Yesterday a Department of the Environment report concluded that many of the complaints were justified: planning permission had been granted 'on an inconsistent basis, contrary to national planning guidance and the (county) structure plan' - and, in several instances, to councillors or their relatives.
The best way of ensuring that planning applications are treated fairly is to measure them against a coherent plan. But not until 1991 did a new Planning and Compensation Act oblige district as well as county councils to draw up such plans. North Cornwall did not have one, an omission that is now being made good.
Few will dispute that planning decisions should be taken as close to the people affected as possible. Whereas county councils deal with strategic issues in their structure plans, it is at district level that applications for specific dwellings are most appropriately considered. If there is no district plan, consistency is - as the Government belatedly realised - hard to achieve.

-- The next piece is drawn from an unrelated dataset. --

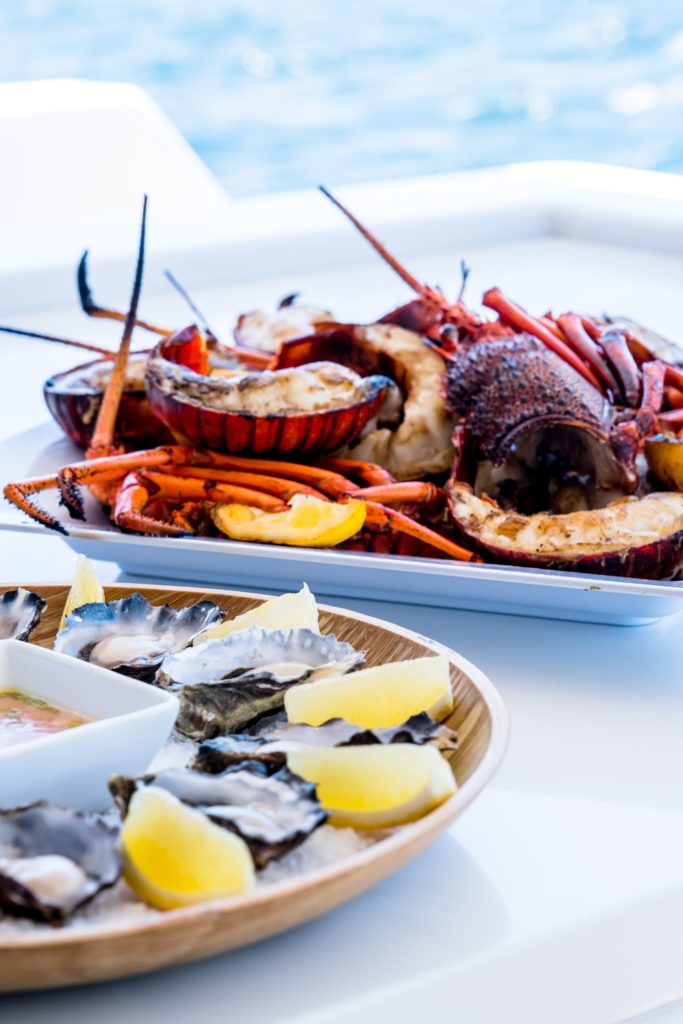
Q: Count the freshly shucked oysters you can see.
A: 6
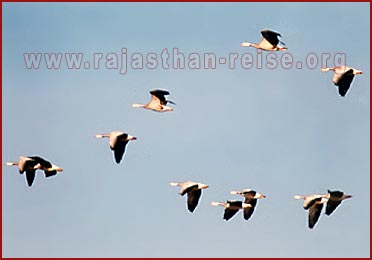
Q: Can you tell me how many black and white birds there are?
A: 11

One interesting question, raised yesterday by the Council for the Protection of Rural England, is whether third parties should have right of appeal against local planning decisions. At present, would-be developers can appeal against negative decisions, but only the Secretary of State can 'call in' rulings that favour the applicant.
For anyone who believes in local government, the answer should surely be no: it is precisely to take such decisions that local councillors are elected. The failures of North Cornwall's councillors do not justify a change that would create a blizzard of Nimbyish challenges to the decisions of planning committees across the country.